From the line containing "Q: Find the number of loose" through the last line of the entries below, transcribe each line exactly, excluding any picture.

----- Material for the task -----

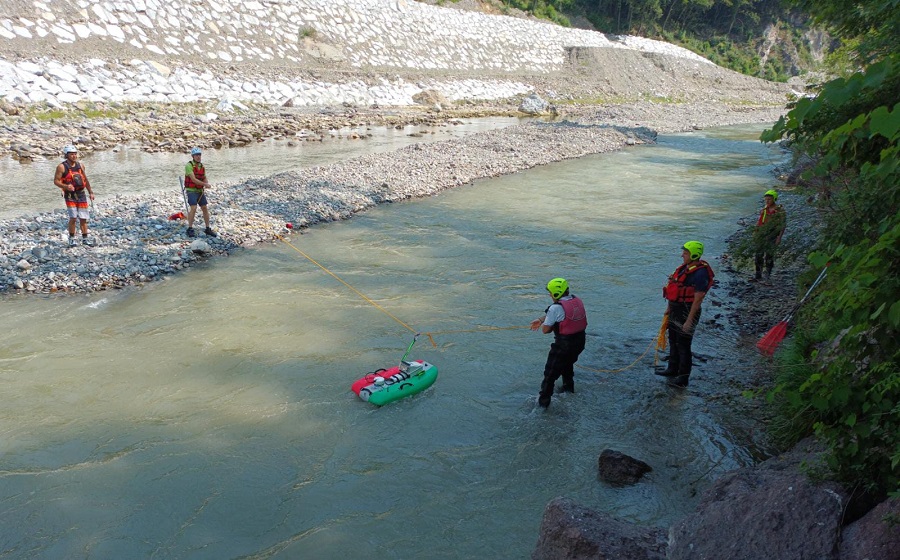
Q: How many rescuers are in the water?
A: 2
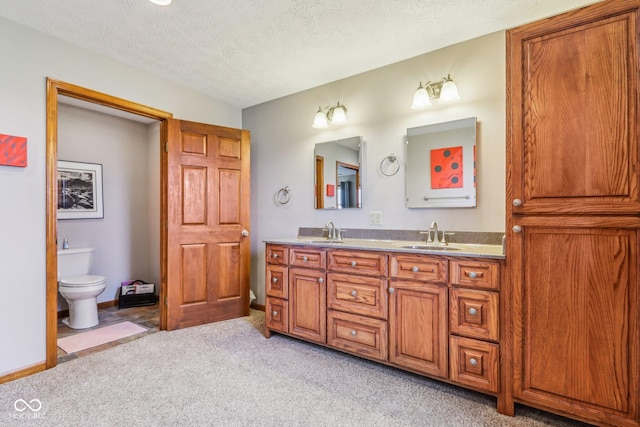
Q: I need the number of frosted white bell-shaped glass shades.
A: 4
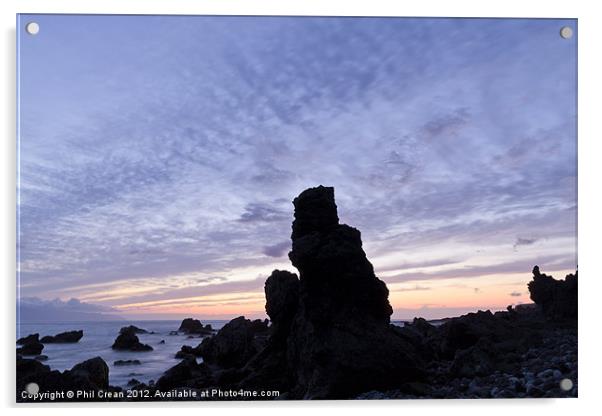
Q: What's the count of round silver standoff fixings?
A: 4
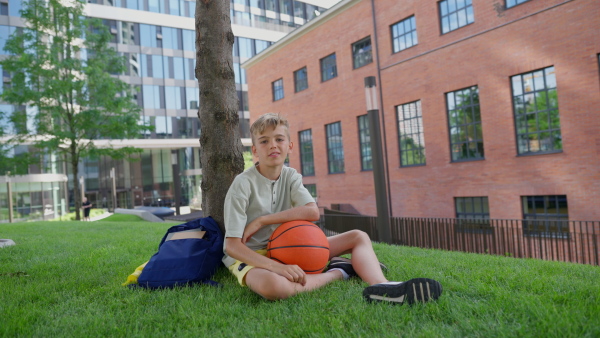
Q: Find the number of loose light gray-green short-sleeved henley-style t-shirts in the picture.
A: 1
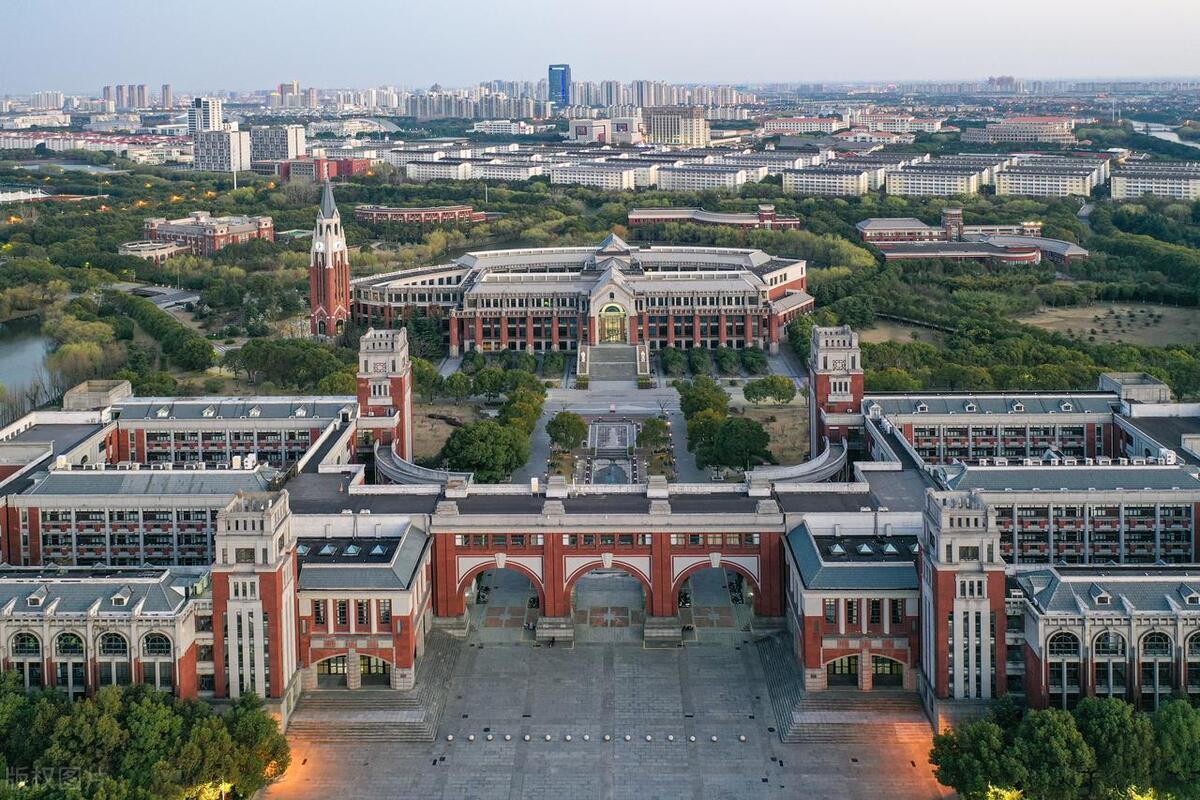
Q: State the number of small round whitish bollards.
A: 15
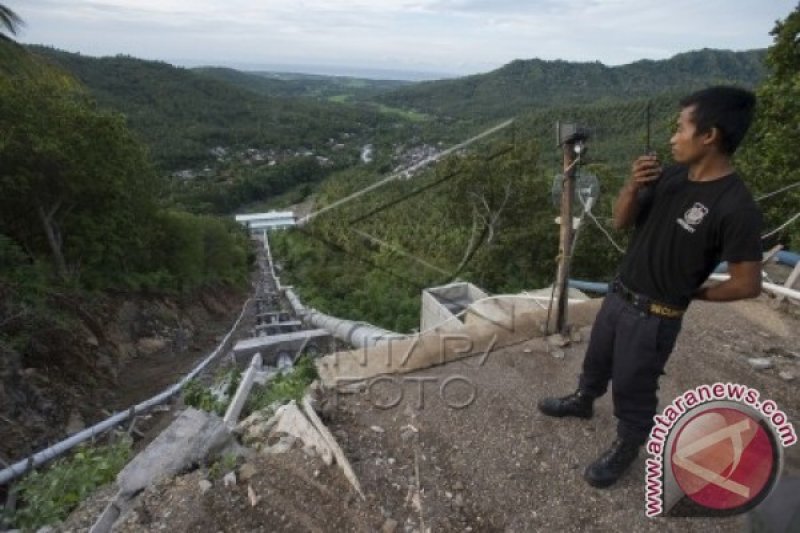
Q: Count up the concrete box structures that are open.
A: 1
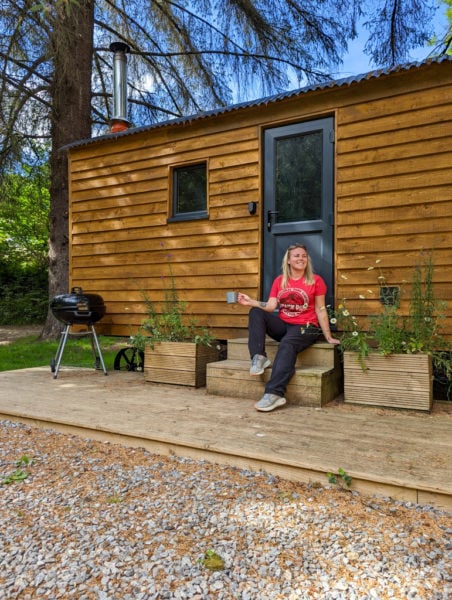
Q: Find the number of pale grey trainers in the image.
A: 2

-----

- _Response box_:
Q: Find the number of loose light gray-green short-sleeved henley-style t-shirts in the picture.
A: 1
Q: State the number of small round whitish bollards.
A: 15
Q: Count up the concrete box structures that are open.
A: 1
Q: Find the number of pale grey trainers in the image.
A: 2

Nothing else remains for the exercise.